To require that the Bureau perform some sort of interest analysis or financial dependence determination in every case would be prohibitively expensive and perhaps not more accurate. To require that the Bureau perform such an analysis only for the Lorton facility would potentially encourage other states to challenge the Census. Although including Lorton within the District of Columbia population may be more equitable, we cannot say that the Bureau acted without a rational basis.

The cost of the decennial census is already astronomical. Whereas in 1970 the census cost over $221 million to enumerate 203.2 million people, defendants estimate that the 1990 Decennial Census cost $2.6 billion to count 246 million people. Schneider Dec. at ¶ 29.

The Eastern District of Pennsylvania noted that permitting local governments to challenge the Bureau's conclusions would ultimately threaten the notion of national control of the census:

To allow local governments to gain control over the national census by applying to the courts for readjustment, recalculation, substitution and replacement of the Bureau's figures and techniques under the guise of judicial review is to sacrifice the national program to the exact dangers of local manipulation and bias, no matter how well intentioned, the Framers sought to avoid. So, while the Bureau may not fulfill its duty arbitrarily, capriciously or fraudulently, it nevertheless should be afforded wide latitude to select its methods, techniques and by those means to arrive at its own result. If the course it chooses meets the standard of being free of arbitrariness, capriciousness or fraudulent conduct, it matters not that some local interest contends it has a "better way," or even a higher or lower count.
City of Philadelphia v. Klutznick, 503 F. Supp. 663, 677 (E.D.Pa. 1980).

The District of Columbia faces a real problem. The District almost entirely supports a penal population of over 5,000 that is located outside the political boundaries of the District. Because of the way federal funds are distributed, it is likely that the District would receive more money if the Lorton inmates were included as District of Columbia residents. However, the Bureau of the Census did not act without reason.
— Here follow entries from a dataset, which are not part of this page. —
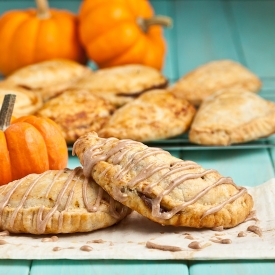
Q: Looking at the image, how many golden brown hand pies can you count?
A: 9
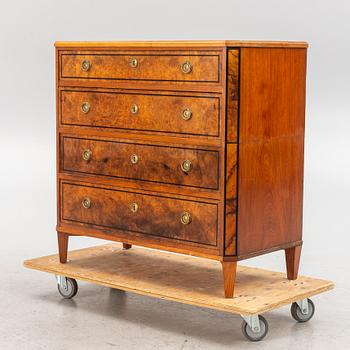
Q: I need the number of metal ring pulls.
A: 8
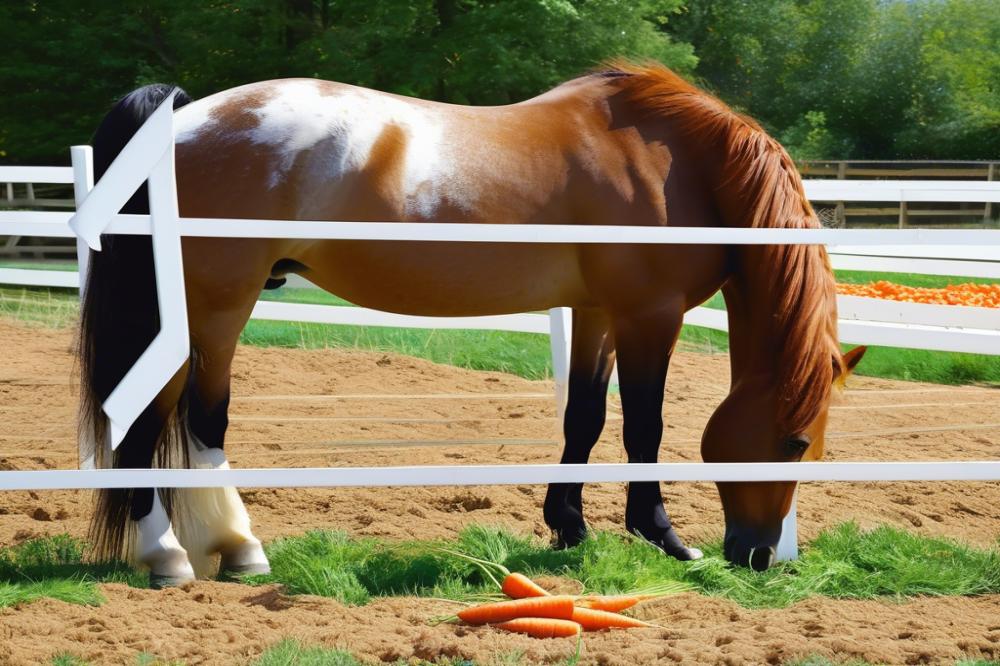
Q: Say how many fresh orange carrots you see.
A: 5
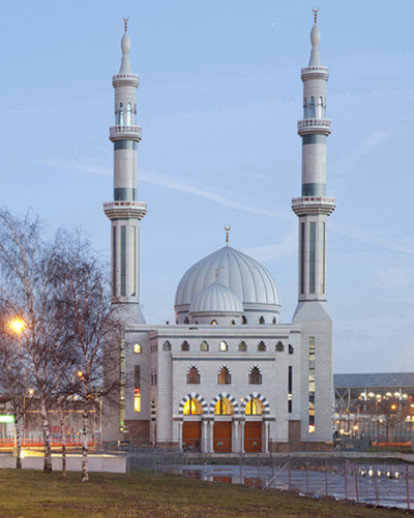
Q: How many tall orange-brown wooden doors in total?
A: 3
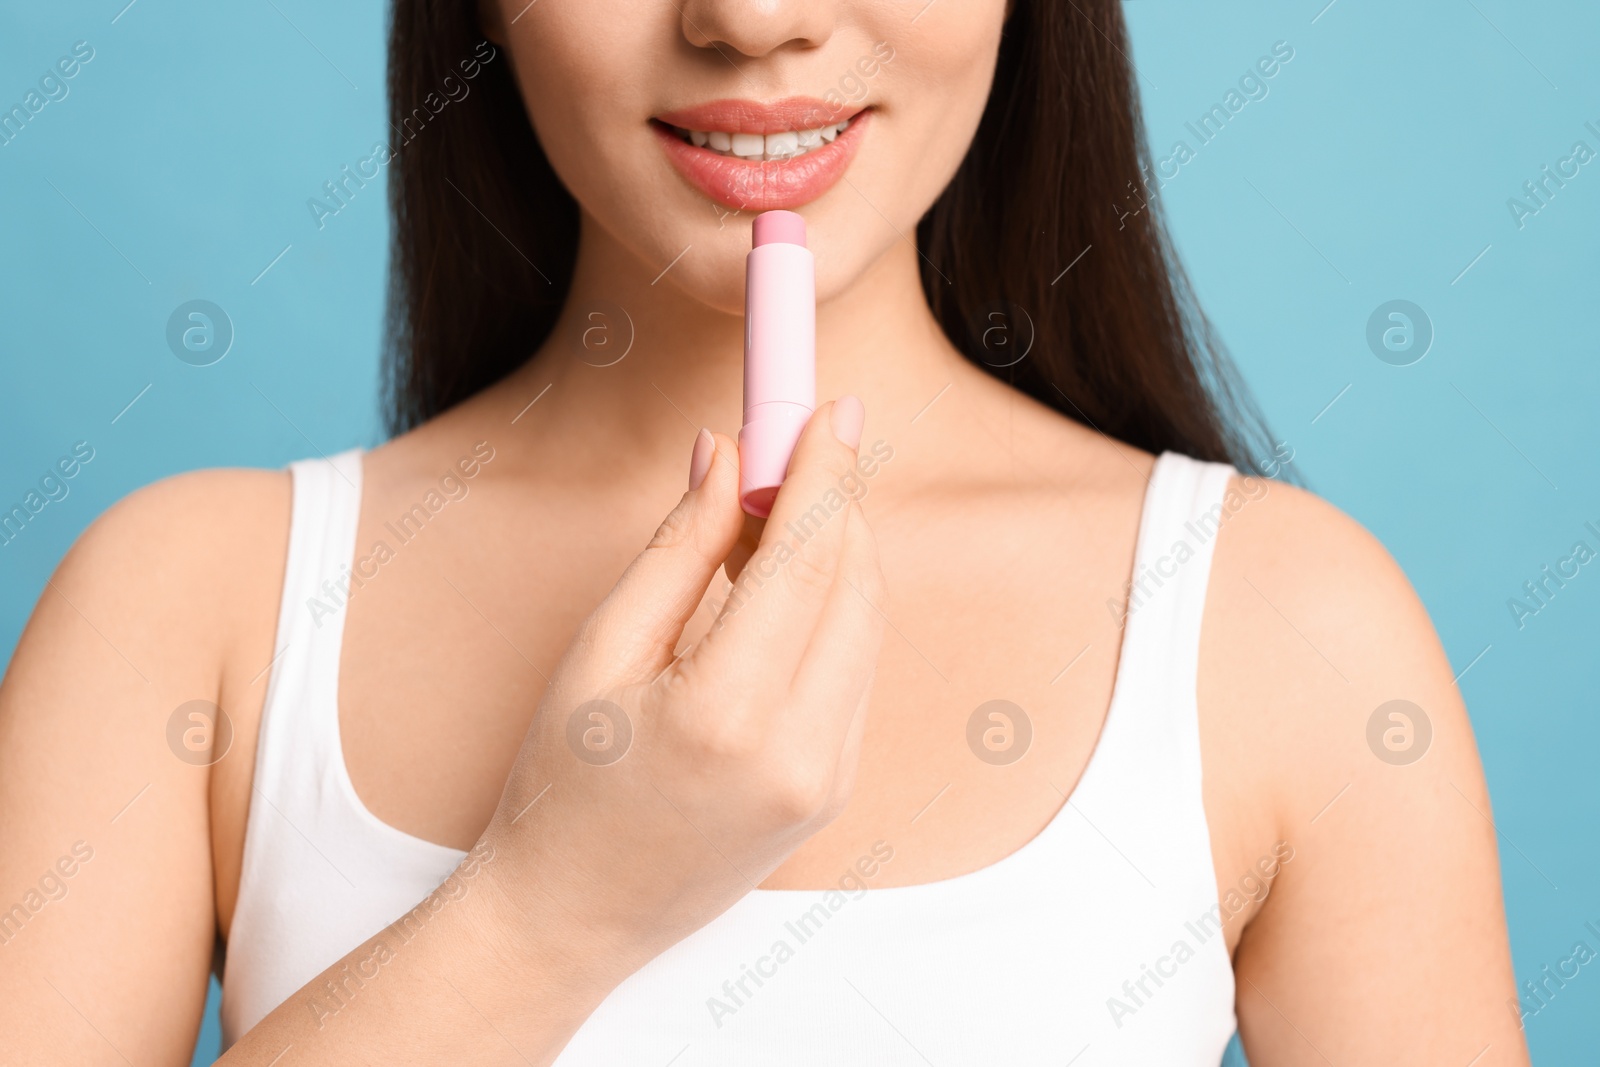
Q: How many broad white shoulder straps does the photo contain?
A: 2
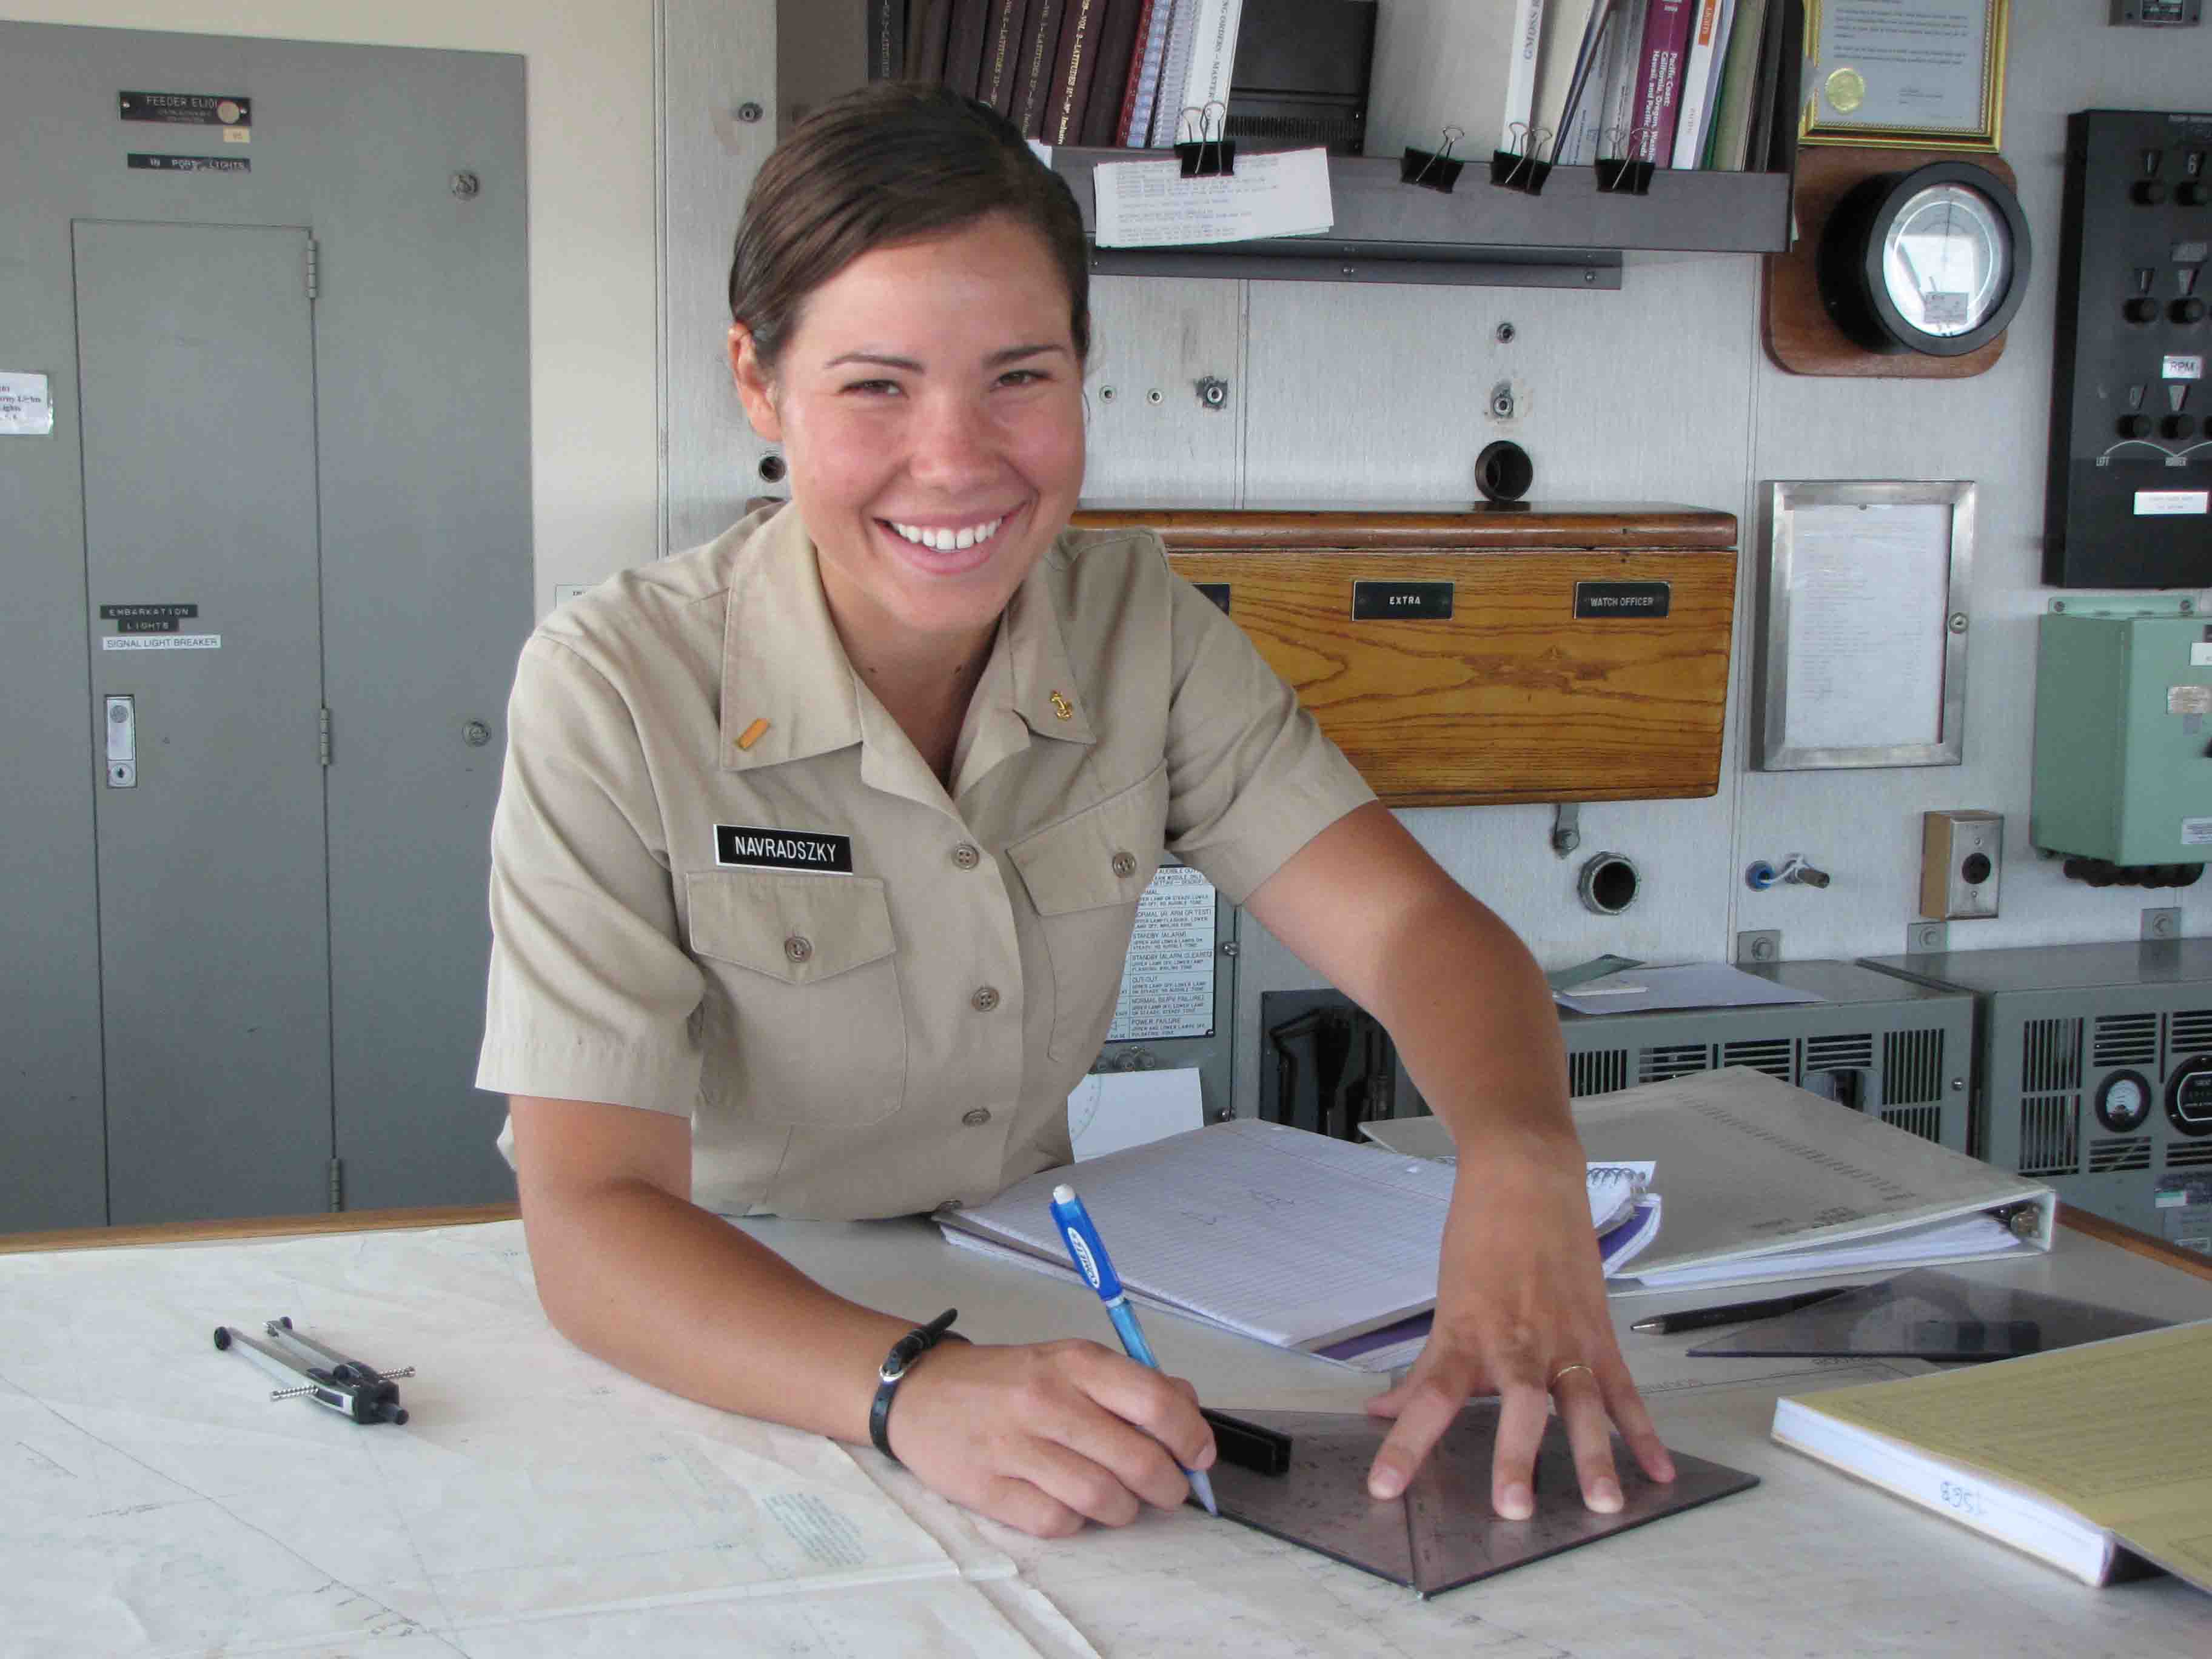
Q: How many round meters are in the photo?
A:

Nor is the District in a unique position here: many states have people whom they support to some degree who are not included as residents for Census purposes, even though those people may vote and consider themselves residents of the state. The solution to the District's problems lies not in adjusting the Census count, but in changing the way funds are distributed.

For example, people who are attending out-of-state schools or serving in the military.

The Bureau of the Census has decided to use a geographically-based system of enumeration for institutional residents based on usual residence, rather than one based on the financial support of the residents. We cannot say that this is an arbitrary and capricious determination by the Census Bureau, nor does it violate the constitutional command of the census clause. For this reason, we grant defendants' motion for summary judgment on the merits and deny plaintiff's motion for summary judgment.